Shade structures are included at regional and district playspaces in the areas of the park that are most essential – such as toddlers’ areas where natural shade is not able to be achieved. They are not generally included in local playspaces.
Council uses natural shade within local playspace design via existing trees or the planting of mature trees.
Shade structures hold a large upfront capital cost and require frequent ongoing maintenance due to high incidence of vandalism and site constraints. During the consultation process of the Playspace strategy the community and Playspace committee identified quality equipment, rubber softball, shade and fencing where all important for local playspaces but due to budgetary constraints, quality, and amount of equipment and the equipment size was identified as a priority focus over reducing these to accommodate a shade structure.
In line with Cancer Council recommendations, wearing sun-safe clothing such as long sleeves and hats when outdoors and avoiding visiting playspaces at the hottest time of the day (in the middle of the day) is promoted by Council.
Risk assessments are undertaken during the development of concept plans for playspace sites to ensure adequate measures are put in place for the safety of the community.
Partial fencing or low level barricading is occasionally included at playspaces assessed as being too close to a hazard, such as a main road or water body (within ten metres or less). However, parental supervision is always required.
Why are there public toilets at some playspaces and not others?Collapse Why are there public toilets at some playspaces and not others?

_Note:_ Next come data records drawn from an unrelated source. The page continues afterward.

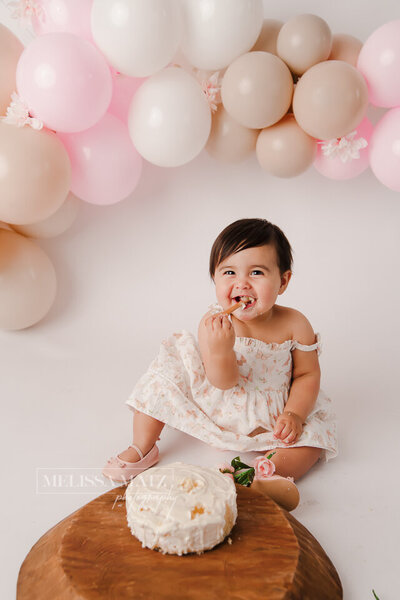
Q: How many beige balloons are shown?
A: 11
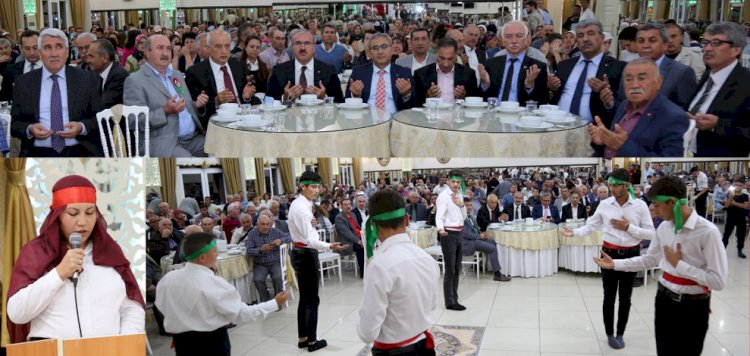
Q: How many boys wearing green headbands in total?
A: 6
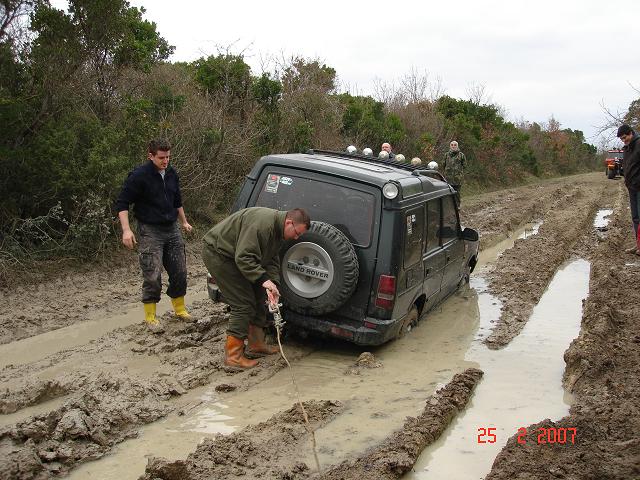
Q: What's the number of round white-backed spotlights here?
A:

The co-location of other facilities such as public toilets and pathways for accessibility are considered when selecting locations for new playspaces or relocating existing ones. Regional playspaces are generally designed to include public amenities buildings where they don’t already exist.
To manage risk and provide safe facilities for the community, Council ensures that the design, development and maintenance of playspaces comply with national and state legislation and guidelines.
Council has developed a 20-year management program that provides a long term strategy for repair, replacement and upgrade of play equipment and associated infrastructure.
The management program is reviewed every three to four years to ensure the key directions are consistent with community needs.
In addition, a playspace management program ensures routine inspections, maintenance and cleaning across the region’s 260 playspaces. This program is reviewed and adjusted based on needs from year to year.